Un presente fragile e riflettente
Uscendo da questo percorso, veniamo accolti da opere di light art di Olafur Eliasson, Frankie Boyle e dalla stanza immersiva di Chris Levine, concepita come una vera e propria via di fuga. Nella sala successiva, enormi formiche si arrampicano sulla parete di fondo, evocando immediatamente l’universo di Louise Bourgeois. Lo spazio appare profondamente contemporaneo, con echi dell’ultima Biennale di Venezia: ricco di fibre art, ma attraversato anche da una malinconia delicata legata all’attuale clima politico.

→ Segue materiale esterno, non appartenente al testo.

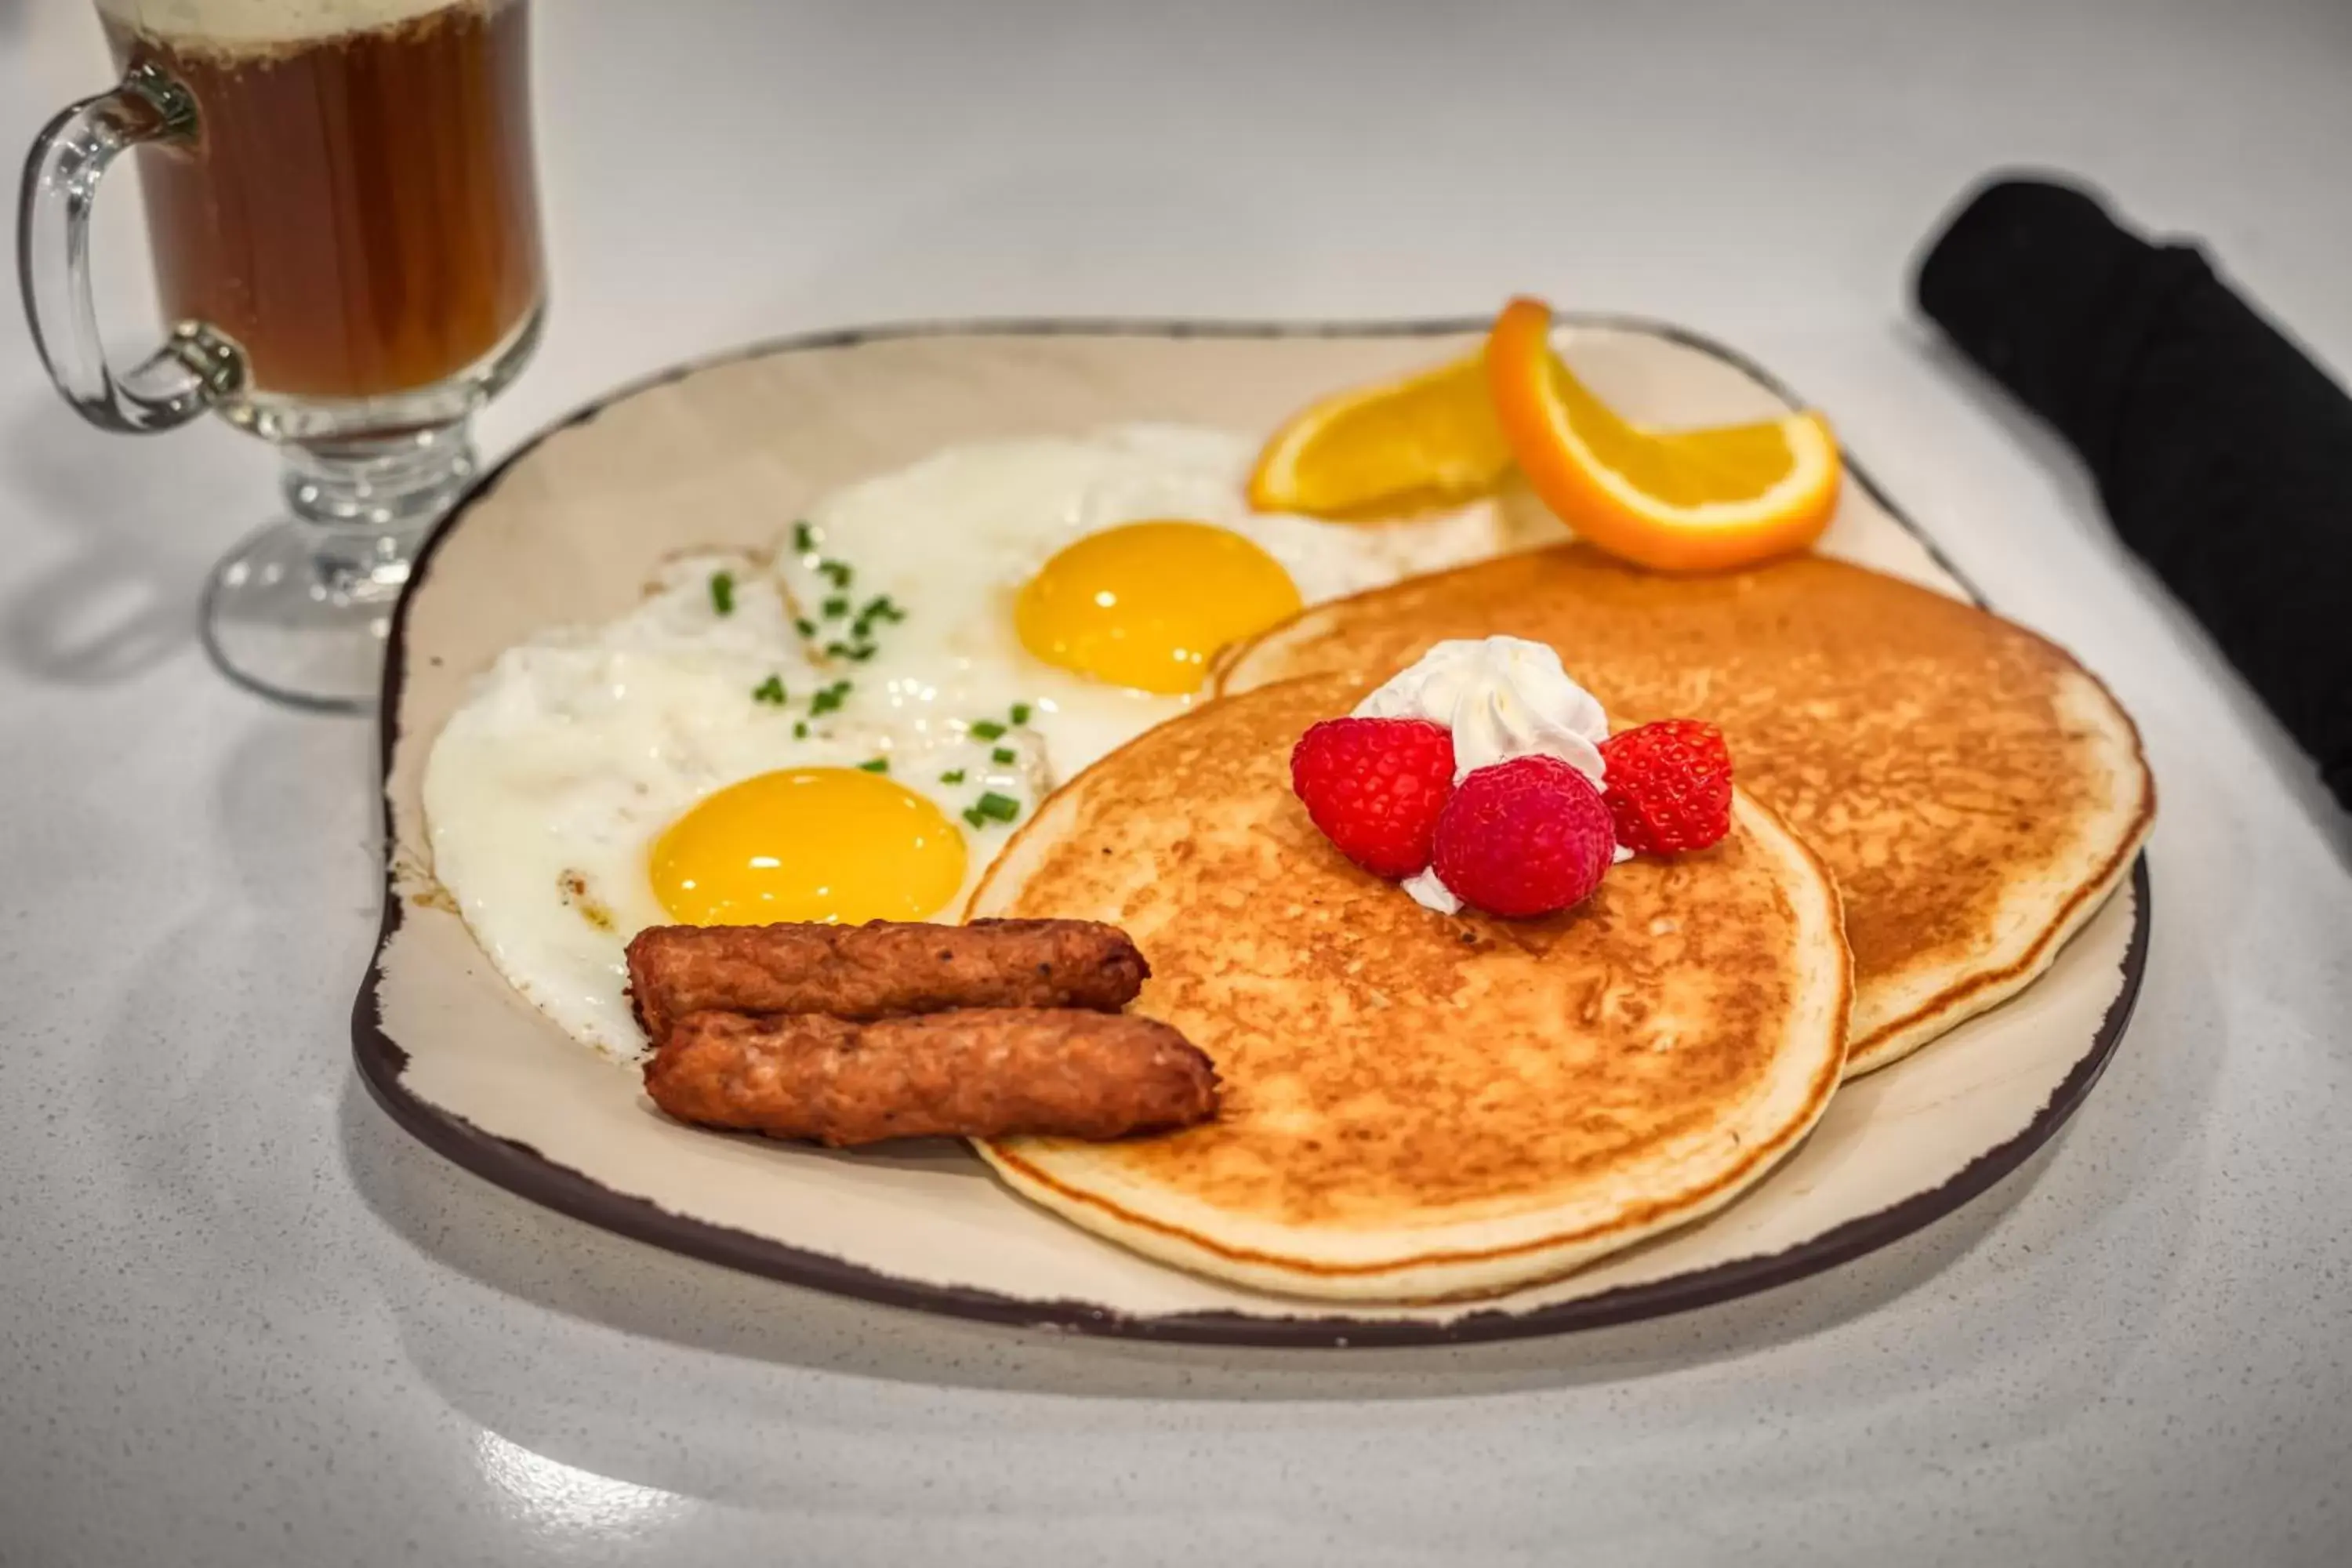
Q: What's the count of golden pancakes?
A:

In tutti gli anni delle mie visite alla Saatchi Gallery, non avevo mai immaginato un presente così fragile, in bilico, prossimo al collasso. Al centro della sala si muove lentamente un’onda di amuleti in vetro dell’artista palestinese, residente a Londra, Dima Srouji.
Il percorso conduce infine all’ultima sala, oltre due preziose miniature di Soheila Sokhanvari, realizzate con petrolio grezzo su carta Canford appositamente per questa mostra, che introducono l’installazione seminale 20:50 di Richard Wilson. Originariamente collocata nel seminterrato nel 1987 e considerata un’opera fondamentale dell’arte contemporanea britannica, oggi la ritroviamo all’ultimo piano, in una nuova ambientazione drammatica e destabilizzante. Con l’olio nero lucido che riempie lo spazio fino all’orlo, chiunque entri in quella stanza finirà inevitabilmente per sporcarsi le dita – e infatti accade.